The Glossy 50 honors the year’s biggest changemakers across fashion and beauty. More from the series →

Where Huckberry goes, its community follows — and grows, and shops. 

As such, the Austin-based menswear retailer is an outlier in a landscape full of brands chasing community, which is par for the course. 

With founders Andy Forch and Richard Greiner at the helm, 14-year-old Huckberry has always gone its own way, and that has served the company well — allowing it avoid the pitfalls of excessive funding; thrive as a direct-to-consumer business; develop a “design house” of successful owned brands; and go all in on content, including video, before the strategy became trendy. The company is independent, founder-controlled and profitable, and it grew its e-commerce sales — which accounted for 100% of the business until August — by double digits this year. 
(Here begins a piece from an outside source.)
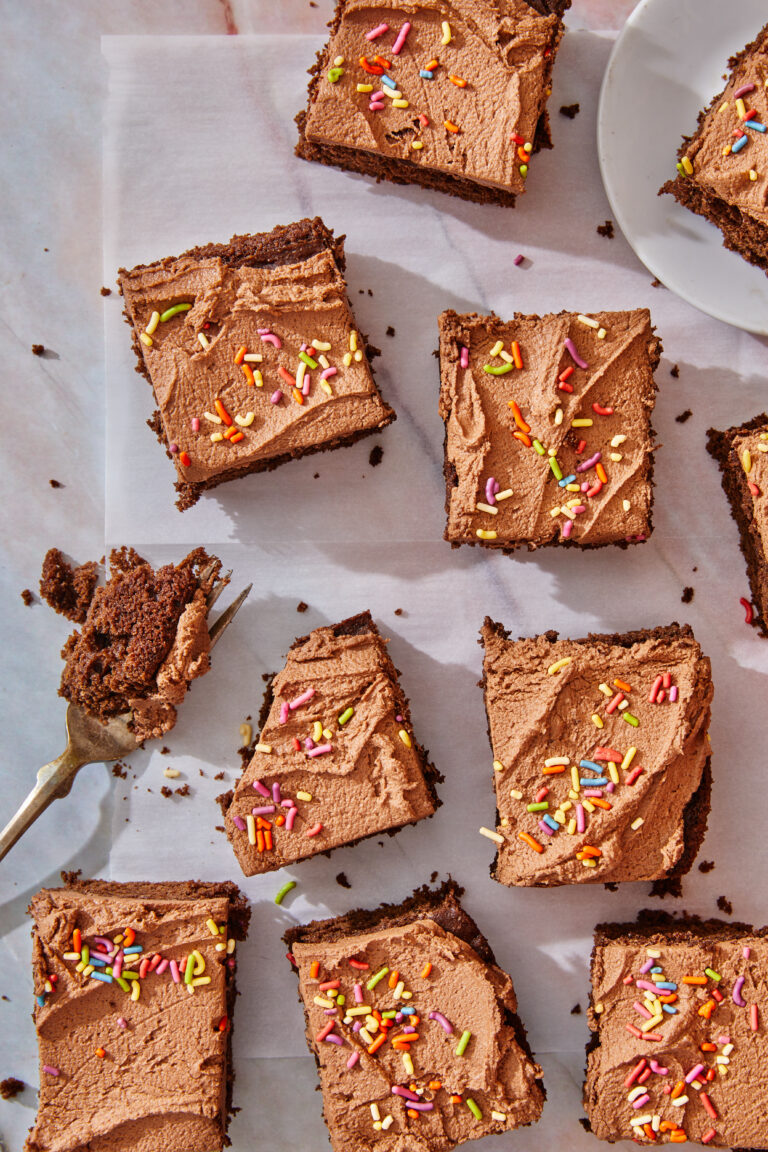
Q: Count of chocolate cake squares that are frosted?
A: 10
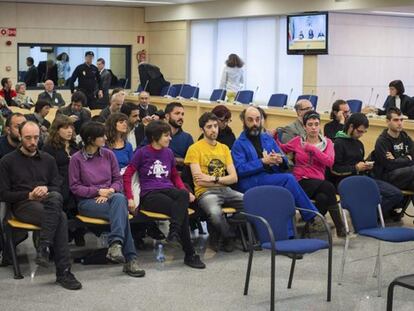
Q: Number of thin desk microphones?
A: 13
For Huckberry, 2025 marked a year of channel expansion, which included opening permanent physical retail for the first time and growing its content play to include Netflix-ready video series — they can currently be viewed on YouTube and all United Airlines flights.
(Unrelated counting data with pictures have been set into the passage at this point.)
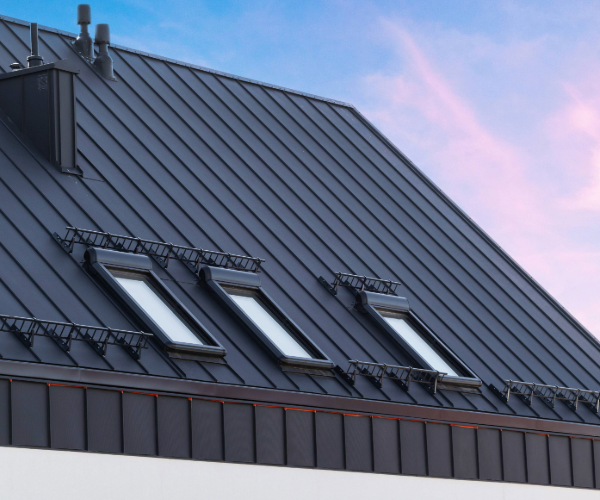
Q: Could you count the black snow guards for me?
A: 5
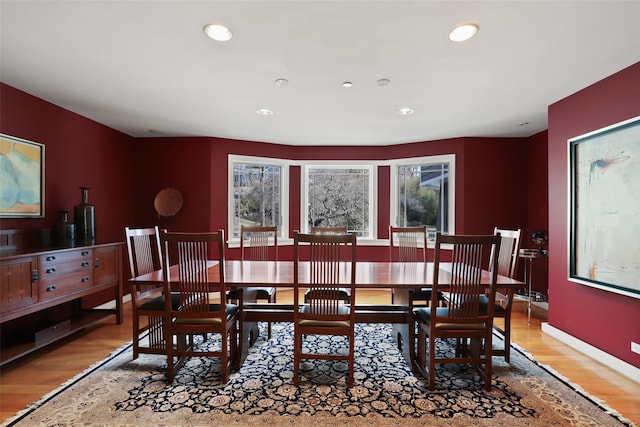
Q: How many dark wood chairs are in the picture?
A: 8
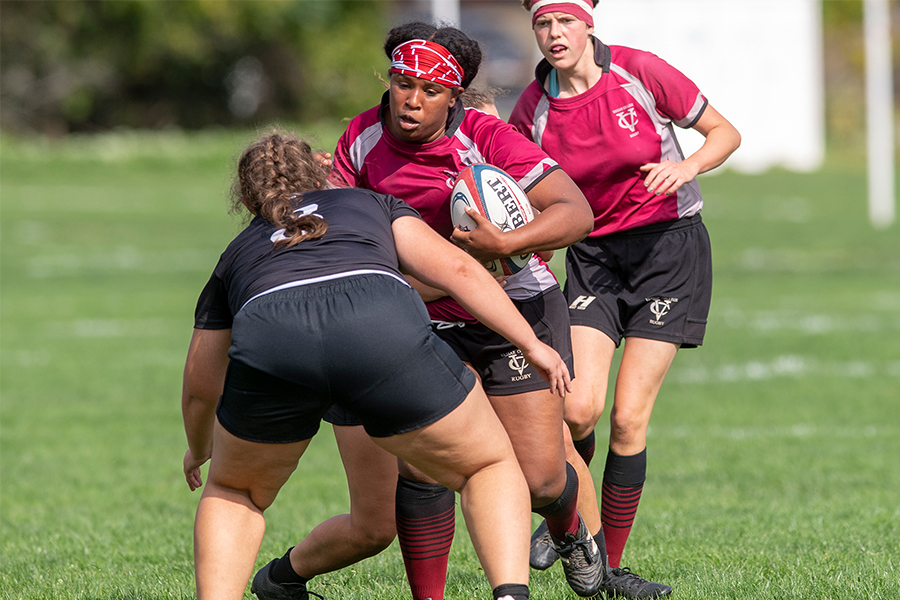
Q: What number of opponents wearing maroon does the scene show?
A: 2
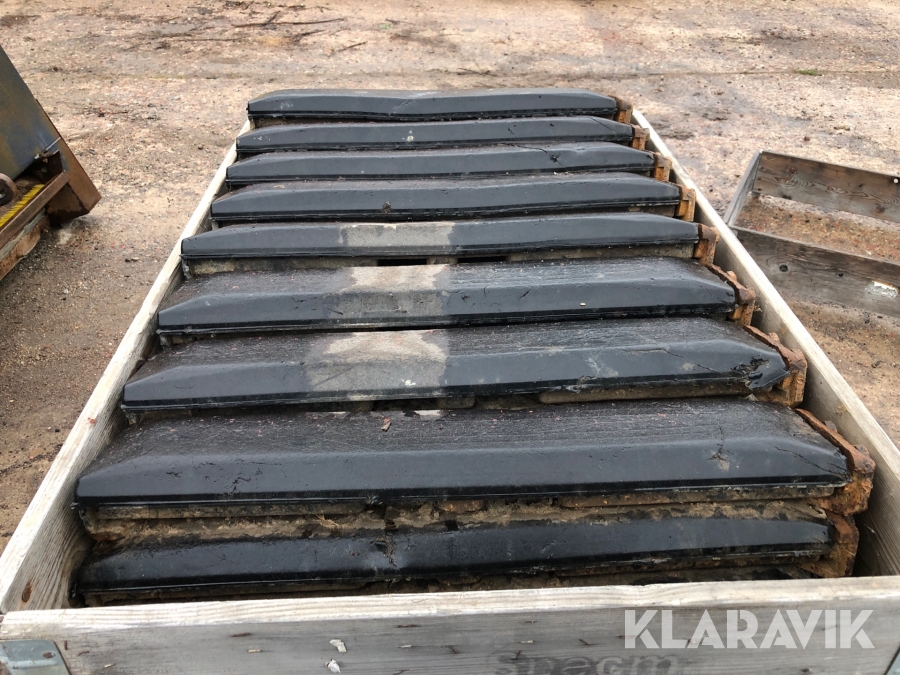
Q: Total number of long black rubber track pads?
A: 9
“Storytelling is the future of marketing,” Greiner told Glossy. “And because we made investments [in storytelling] way before it was a thing, that’s a true differentiator and core competency for us; it puts us in a good position when we’re launching brick and mortar to have those tailwinds and that built-in expertise. Now, we have to build the retail expertise.”

When Glossy spoke to Greiner and now chief brand officer Ben O’Meara in 2018, Huckberry’s content-heavy email newsletter, which was being sent three times a week to more than 1 million recipients, was driving monthly sales in the seven figures. 
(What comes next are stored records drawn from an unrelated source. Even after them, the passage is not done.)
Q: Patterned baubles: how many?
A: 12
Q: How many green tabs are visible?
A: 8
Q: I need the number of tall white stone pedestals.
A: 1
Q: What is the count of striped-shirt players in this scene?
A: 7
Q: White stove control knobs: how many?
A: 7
In August, the company opened its first store, in Washington, D.C., after testing the retail waters with a NYC pop-up pre-pandemic. The store is profitable and “way above plan,” in terms of sales expectations, Forch said. The company quickly built on that retail footprint, opening a second store, in Chicago’s Lincoln Park neighborhood, in November. From here, the plan is to open 2-3 stores per year. 

According to Greiner, Huckberry’s expansion into stores was driven, in part, by customer demand, as communicated in its regular focus groups. The opportunity to acquire customers with high lifetime value, retain customers who can finally pinpoint their perfect fit and continuously collect rich customer feedback sealed the deal, he said. 

For Huckberry, every move is carefully considered, with its brands informed by its customers, and its store designs and video series informed by its brands. 

The company’s owned brands drive 55-60% of sales. Each is shaped by Huckberry’s three “expressions of adventure,” as described by Forch: The Flint & Tinder brand is rugged, the Wills brand is refined, and the Proof brand is ready, meaning for an activity or the outdoors. Its buyers round out the product assortment — ensuring “good, better and best” options in each category — during seasonal buying trips to Paris, Tokyo, NYC and L.A. Within its stores, “rugged,” “refined” and “ready” sections have been carved out, plus the company has reserved room for multiple media concepts, like a listening wall with curated music and the company’s shows playing on ‘80s-era TVs.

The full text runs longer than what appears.